A spokeswoman for the NIH said in an interview that the team had decided to pursue more promising treatment approaches, “one of which is the retroviral insertion of mutation-specific T-cell receptors in the patient’s peripheral blood cells.”
Investigators at Memorial Sloan Kettering Cancer Center (MSK) in New York, New York, also had hopes of starting a phase I trial of chimeric antigen receptor (CAR) T cells built with CRISPR rather than older technologies. The study team used CRISPR to place a CD-19—directed CAR exactly where T cells normally code for their targets at the TRAC locus, rather than using viruses to place it at a random point in the cell’s DNA.
Preclinical trial findings show the CAR can be reliably placed on target and that such CAR T cells perform better in animal models than their traditional counterpart. At the highest dose, every TRAC-CAR T-cell mouse was alive 40 days after injection while every mouse that received another type of CAR T cell was dead, according to study findings. At the lowest dose, half of all TRAC-CAR T-cell mice were alive at 30 days while all the mice that received different types of CAR T cells were dead at 20 days.14
Michel Sadelain, MD, PhD, director of the Center for Cell Engineering at MSK and leader of the TRAC-CAR T-cell study team, said that he hopes to have a phase I trial with about 20 patients up and running by the second half of 2019.
“If we were just removing genes, we’d be starting in a few months, but we need CARs to insert into the T cells, and the facilities for making them are not as numerous or as fast as we’d like, so we will have to wait a few extra months,” Sadelain said in an interview. “We’d love to get started faster, because the animal results suggest that using CRISPR to place CARs will make treatment both safer and more effective, but recent events clearly demonstrate the need to move carefully and submit to proper oversight.”

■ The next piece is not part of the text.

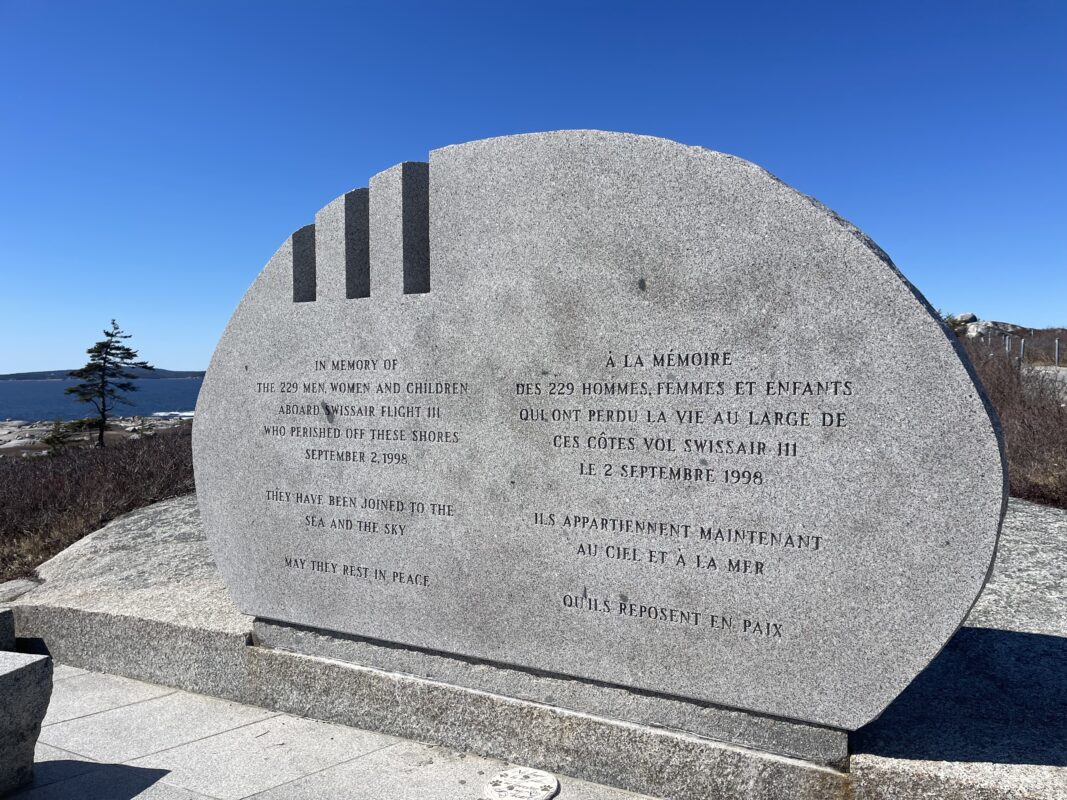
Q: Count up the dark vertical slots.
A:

Another group based at the University of Washington in Seattle has designed a trial that will use CRISPR to help diagnose cancer rather than treating it. Investigators will recruit 25 patients with ovarian cancer from whom they will take Pap smear and uterine lavage samples and then test those tissues for TP53 mutations with CRISPR-Duplex sequencing. Those results will be compared with sequences derived from tumor tissue to see if the new sequencing technology may be good enough to use Pap smears and uterine lavage samples, rather than tumor tissue samples, to detect tumor-derived TP53 mutations when sequencing newly diagnosed cancers (NCT03606486).

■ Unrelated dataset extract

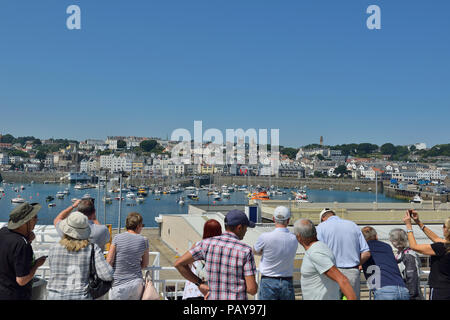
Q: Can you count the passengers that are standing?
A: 12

Meanwhile, investigators based at Children’s National Health System in Washington, DC, have launched a trial that will collect stem cells from patients with NF1-mutant cancers of the central nervous system, reprogram those cells to be pluripotent stem cells, use CRISPR to fix the mutant NF1 allele in some of those cells, and test libraries of existing and experimental treatments against both the regular and repaired cells in hopes of finding potential treatments (NCT03332030).

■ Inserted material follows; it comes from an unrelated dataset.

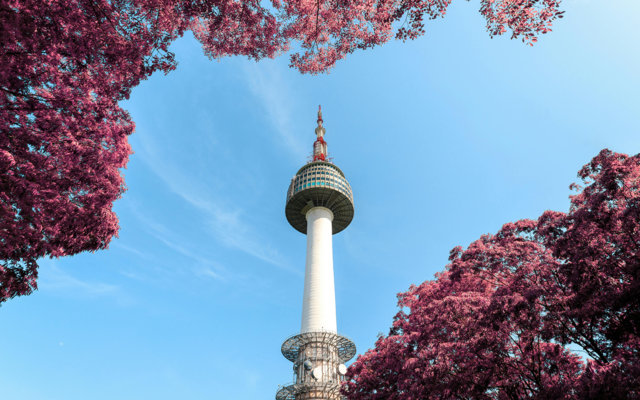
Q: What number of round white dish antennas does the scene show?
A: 2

Recently published study findings point to even more possible applications for geneediting tools. Kenderian’s team at Mayo, for example, found that blocking the cytokine granulocyte-macrophage colony-stimulating factor (GM-CSF) with the antibody lenzilumab increased CAR T-cell efficacy and reduced adverse effects in mouse models. They then found they could use CRISPR to edit the CARs so they produced less GM-CSF.15 The finding suggests that such CARs might prove safer and more effective in human subjects, and the Mayo team is eager to test the theory in clinical trials.